• _WORK ITEM_
Please retype the records below exactly as they appear, leaving out every picture.

• _PROVIDED RECORDS_
■ ■ ■
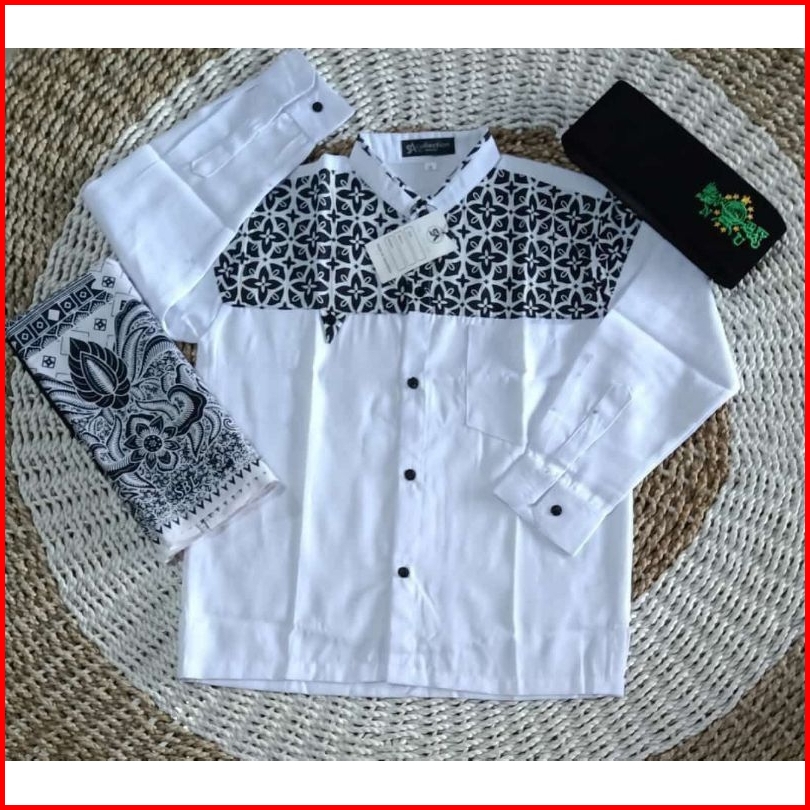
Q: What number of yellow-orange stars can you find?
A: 9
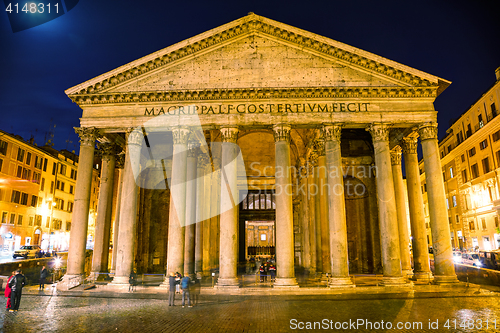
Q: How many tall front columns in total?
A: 8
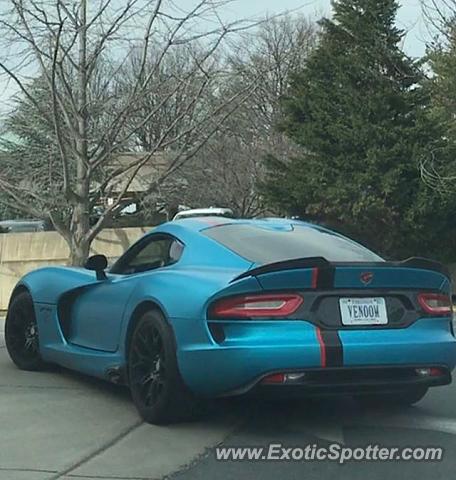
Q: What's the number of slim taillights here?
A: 2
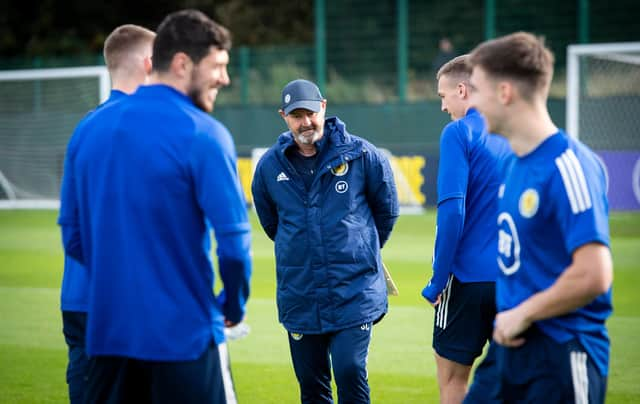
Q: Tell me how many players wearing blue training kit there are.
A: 4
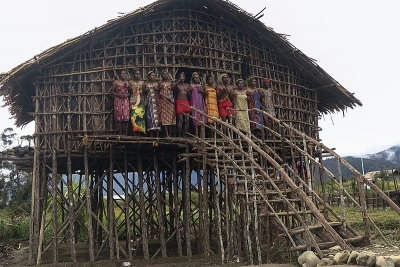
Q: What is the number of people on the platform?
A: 11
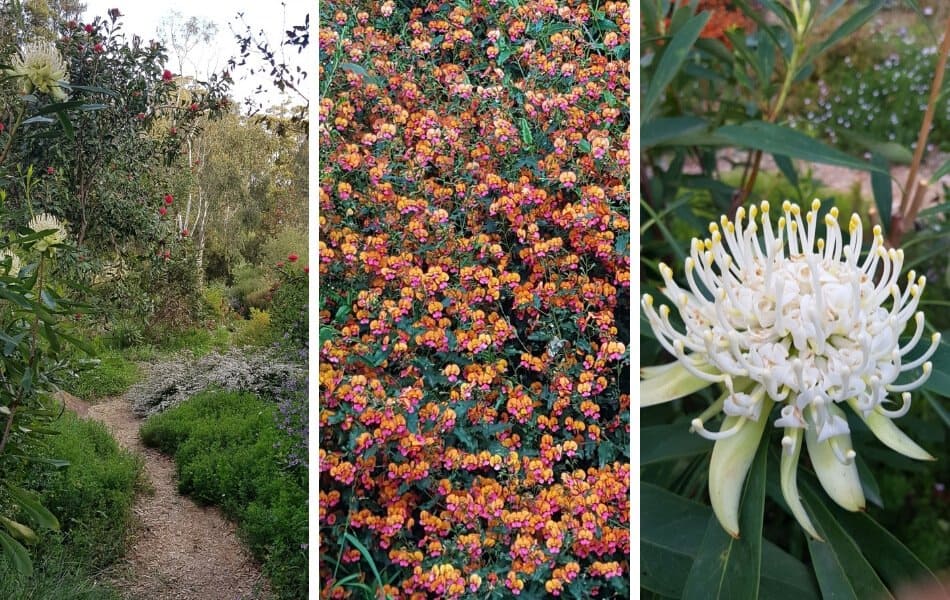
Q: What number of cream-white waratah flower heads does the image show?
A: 4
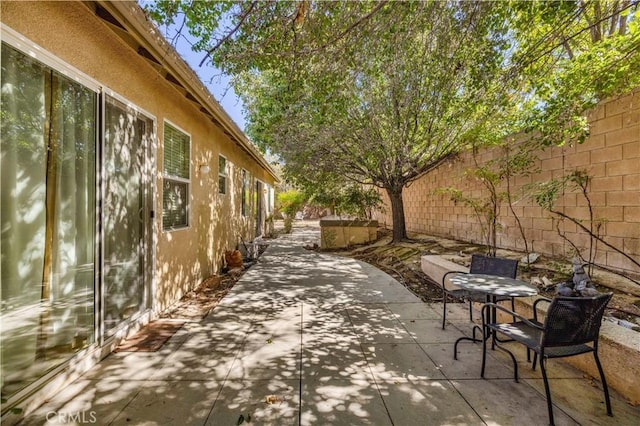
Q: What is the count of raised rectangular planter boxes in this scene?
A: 1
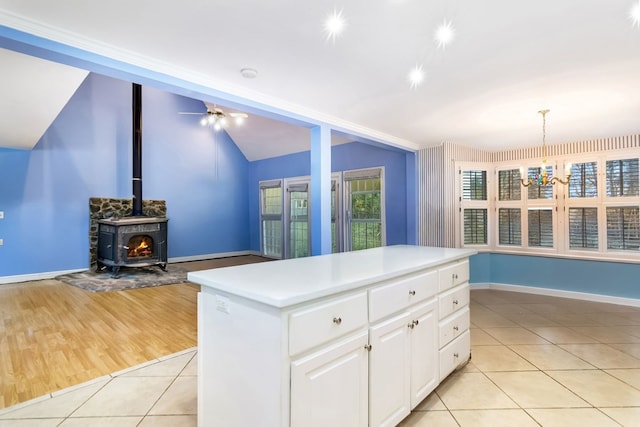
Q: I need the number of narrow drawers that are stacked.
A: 4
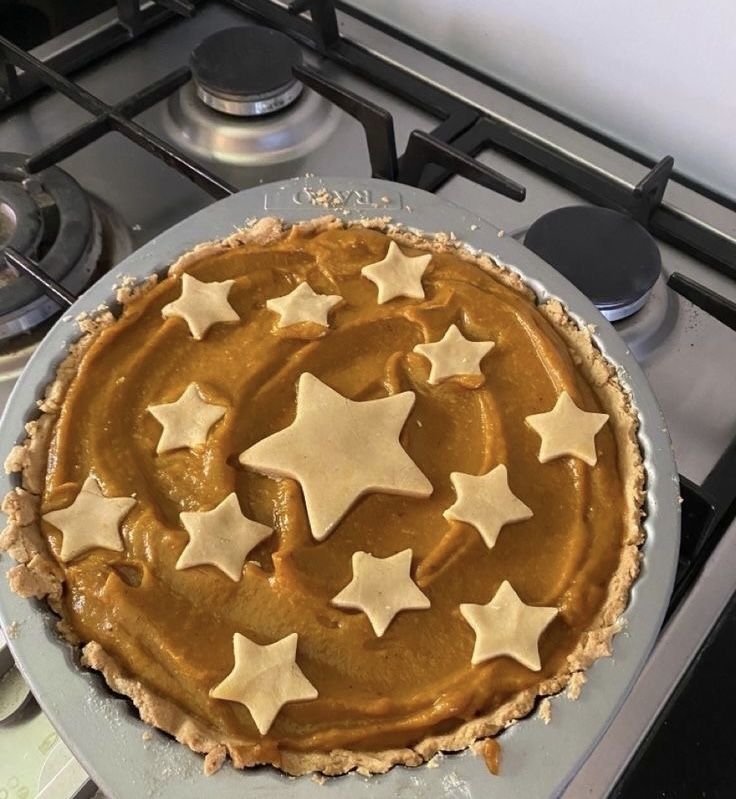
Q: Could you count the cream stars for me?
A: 13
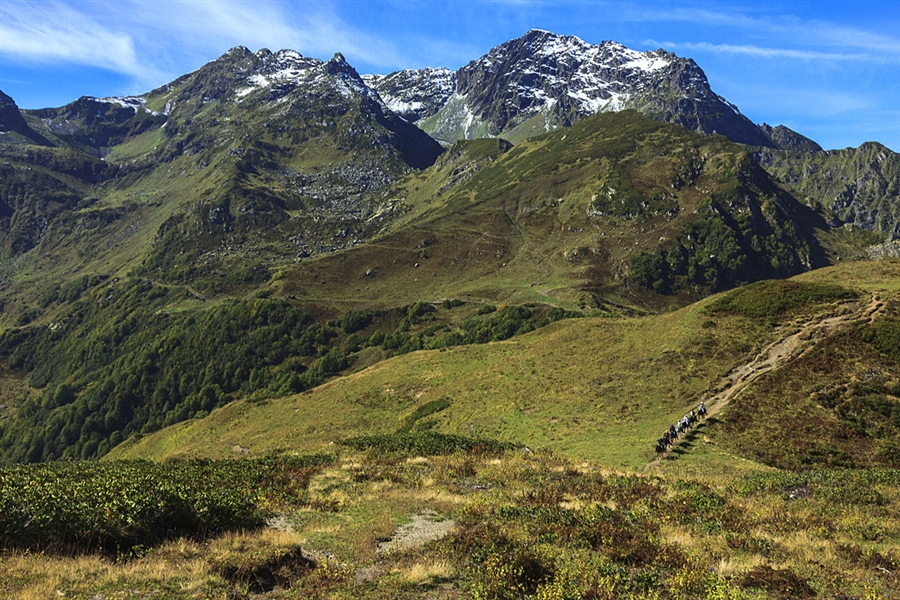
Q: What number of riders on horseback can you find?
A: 7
■ ■ ■
• _TASK RESPONSE_
Q: What number of yellow-orange stars can you find?
A: 9
Q: How many tall front columns in total?
A: 8
Q: What's the number of slim taillights here?
A: 2
Q: Tell me how many players wearing blue training kit there are.
A: 4
Q: What is the number of people on the platform?
A: 11
Q: What number of cream-white waratah flower heads does the image show?
A: 4
Q: What is the count of raised rectangular planter boxes in this scene?
A: 1
Q: I need the number of narrow drawers that are stacked.
A: 4
Q: Could you count the cream stars for me?
A: 13
Q: What number of riders on horseback can you find?
A: 7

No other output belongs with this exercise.